A jury on Tuesday awarded just over $110 million to a 26-year-old paraplegic whose spinal cord was shattered by a 10-foot rail tie dislodged during a New York City Transit Authority track replacement project in Brooklyn.

The transit authority was found to be 100 percent liable for Robert Liciaga's injuries, which occurred three years ago today as he was riding a bicycle to a video game store in the Bushwick section, said his attorney, Scott Occhiogrosso, a partner at Block O'Toole & Murphy.

The transit authority was represented by the Syosset firm of Chesney, Nicholas, & Brower in Liciaga v. NYCTA, 513495, which was filed in 2016. While the firm did not respond to a request for comment, Metropolitan Transportation Authority Chief External Affairs Officer Maxwell Young issued a statement on the transit authority's behalf.

“This verdict is grossly excessive and we intend to pursue all avenues of appeal, in addition to asking the trial court to reduce the award,” he said.

Occhiogrosso and co-counsel Daniel O'Toole, a partner at Block O'Toole, offered the testimony of two expert witnesses who said that it would cost $40 million to care for Liciaga at a nursing facility for the rest of his life. The figure also accounts for the cost of medicine and rehabilitation.

The verdict included $60 million for pain and suffering and about $10 million for Liciaga's medical expenses over the past three years. The all-female jury gave the plaintiff almost exactly what his attorneys demanded. The attorneys believe it is one of the highest verdicts on record involving one plaintiff.

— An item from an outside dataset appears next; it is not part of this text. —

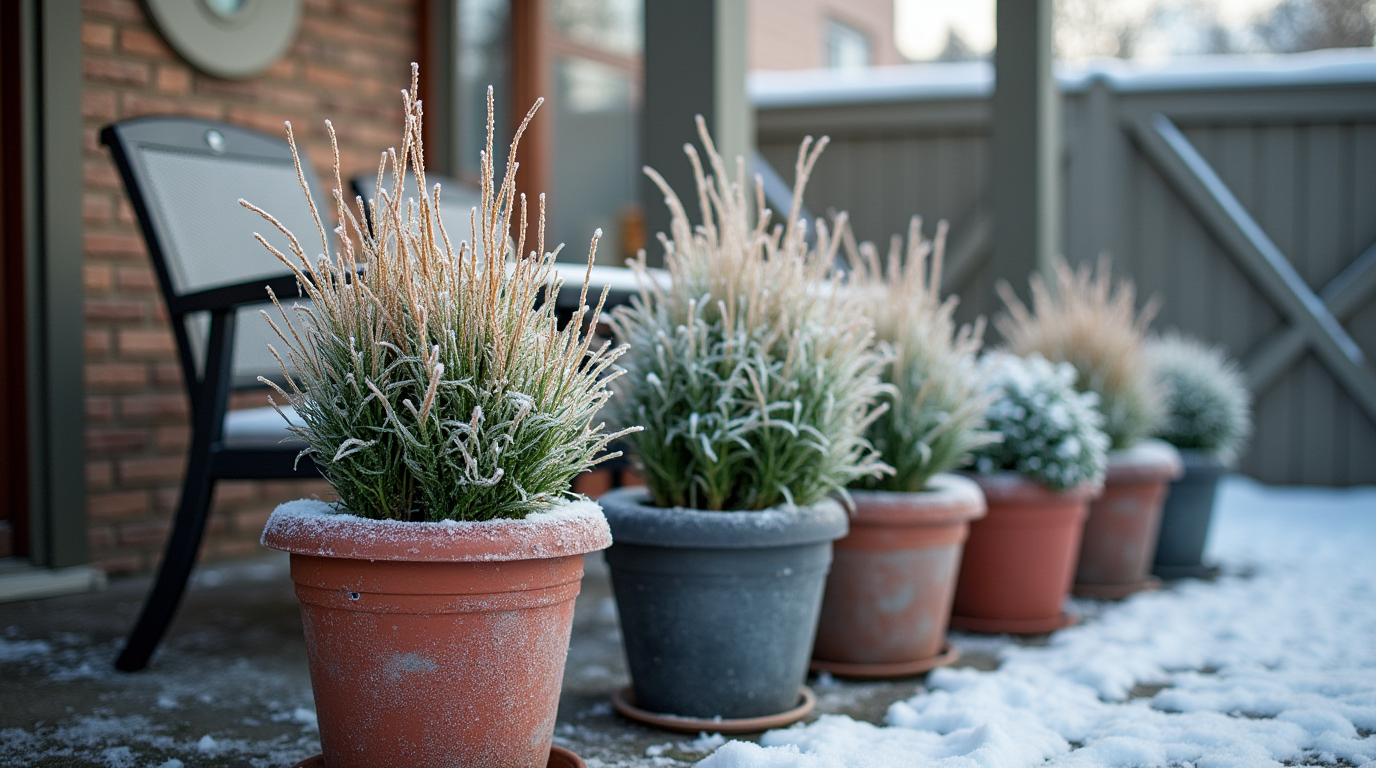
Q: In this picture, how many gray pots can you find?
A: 2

The plaintiff testified that he was told by a construction worker that it was safe to proceed west on Broadway under the elevated J and M where the track was being removed. He was unable to testify as to what happened next because he doesn't remember.

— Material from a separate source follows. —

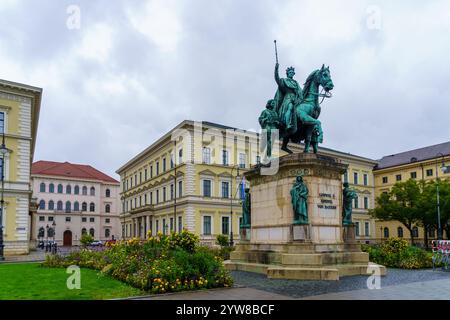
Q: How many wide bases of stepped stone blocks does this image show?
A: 1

“His next conscious moment is that he's never going to walk again, he's never going to have bowel function again, he's never going to have bladder function again, he's never going to have sexual function again. And he's waking up to this and he's 23 years old,” Occhiogrosso said.

Occhiogrosso told the jury that he believed that as the barricades extended farther into the middle of busy Broadway, Liciaga felt safer riding to the right than to the left of them. He was able to do this because there was a 12-foot gap to make room for a payloader to clean up the railroad ties that were being dropped onto the street, Occhiogrosso said.

“There should have been a barricade line or wall directly in front of Robert so he would have no choice but go to his left and share the road,” his attorney said.

Liciaga's attorneys also argued that the area under the construction project should have been completely off-limits to bicyclists and pedestrians. If there had to be a gap, a guard should have been stationed there, Occhiogrosso said.

Kings County Supreme Court Justice Peter Sweeney informed the transit authority Tuesday that it has 60 days to move to set aside or reduce the $110,174,972.38 verdict.